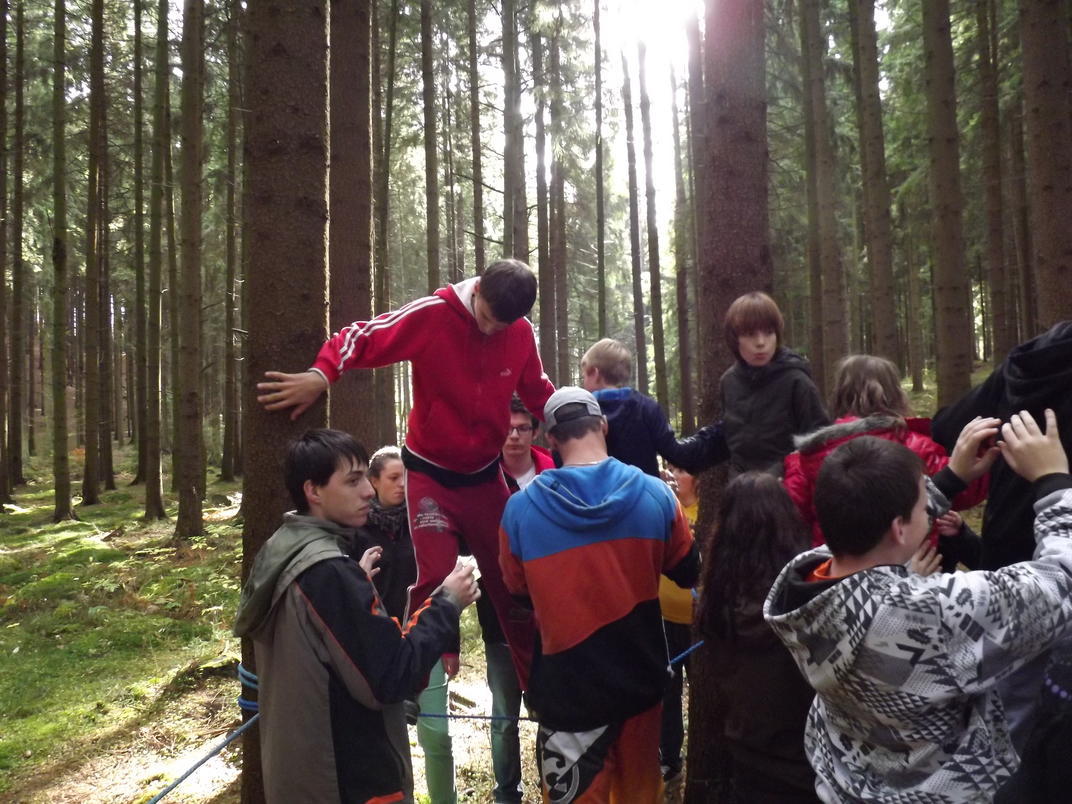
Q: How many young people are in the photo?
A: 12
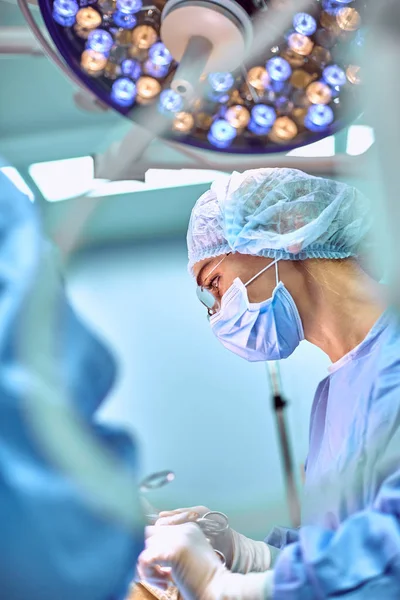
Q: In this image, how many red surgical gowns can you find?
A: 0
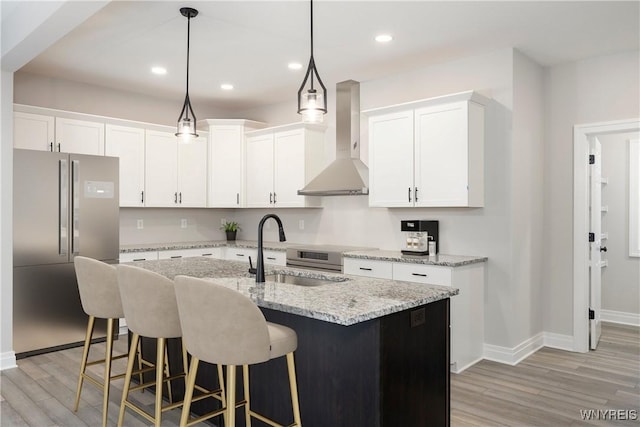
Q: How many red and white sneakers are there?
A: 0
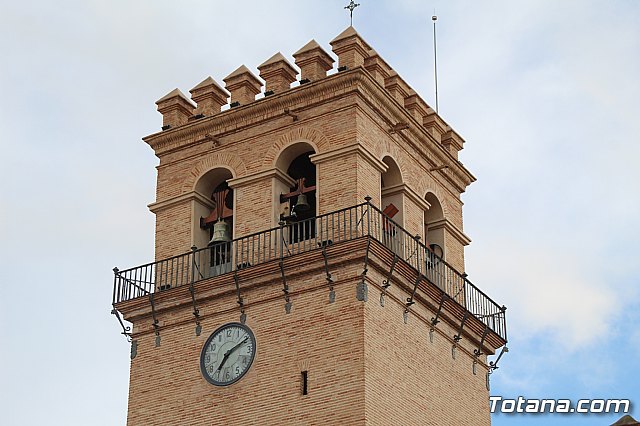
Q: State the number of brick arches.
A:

|---|

> About this exercise:
Could you return every line from the entries above in which the string "many" occurs?

> Output for this task:
Q: How many young people are in the photo?
Q: In this image, how many red surgical gowns can you find?
Q: How many red and white sneakers are there?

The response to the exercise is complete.